Our message is that the dual-use lens is not adequate for scientists and policy-makers to anticipate the ways that neuroscience and neurotechnology may remake the regulatory and ethical landscape as the various technologies bleed into and emerge from the PSIM domains we have described. Current treaties and regulatory frameworks that focus on export controls are not designed to deal with the complex and far-reaching consequences that future brain research will have at the intersection of technological advance, or with the broad arenas where government and nongovernment actors seek to advance their interests. The Ethics and Society division of the Human Brain Project is preparing an opinion on “Responsible Dual Use” that includes more detailed recommendations.
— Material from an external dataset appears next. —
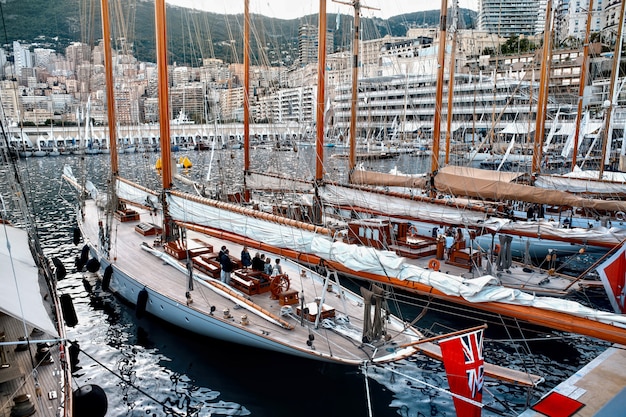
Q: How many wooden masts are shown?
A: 11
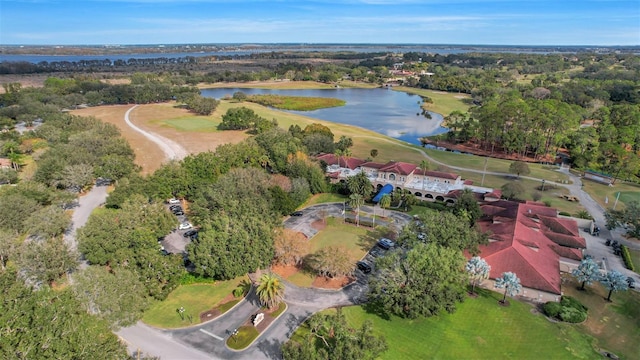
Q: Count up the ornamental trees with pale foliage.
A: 4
The opinion will be available at https://www.humanbrainproject.eu/en/social-ethical-reflective/.

Emerging alternatives to existing dual-use governance regimes focus on self-regulation by industry, universities, and philanthropic organizations, especially in relation to artificial intelligence, machine learning, and autonomous intelligent systems. Although these efforts to couple research and technology development with ethical and social considerations are undoubtedly important, their capacity to actually shape, let alone terminate, lines of research that raise fundamental ethical and social issues has not been demonstrated.

The University of Bradford’s Malcolm Dando, a leading advocate for stronger efforts at chemical and biological weapons disarmament, has consistently stressed the key role that can be played by the education of neuroscientists in the dual use potential and risks of their work. But he remains skeptical that such efforts can be sufficient to “match the scale of the security problems that will be thrown up by the continuing scope and pace of advances in the life and associated sciences in coming decades.” We urge regulators concerned with dual use in the United States, Europe, and elsewhere to think beyond the dangers of militarization and weaponization when considering how to regulate and monitor advances in neuroscience research today and to pay attention to the political, security, intelligence, and military domains of application.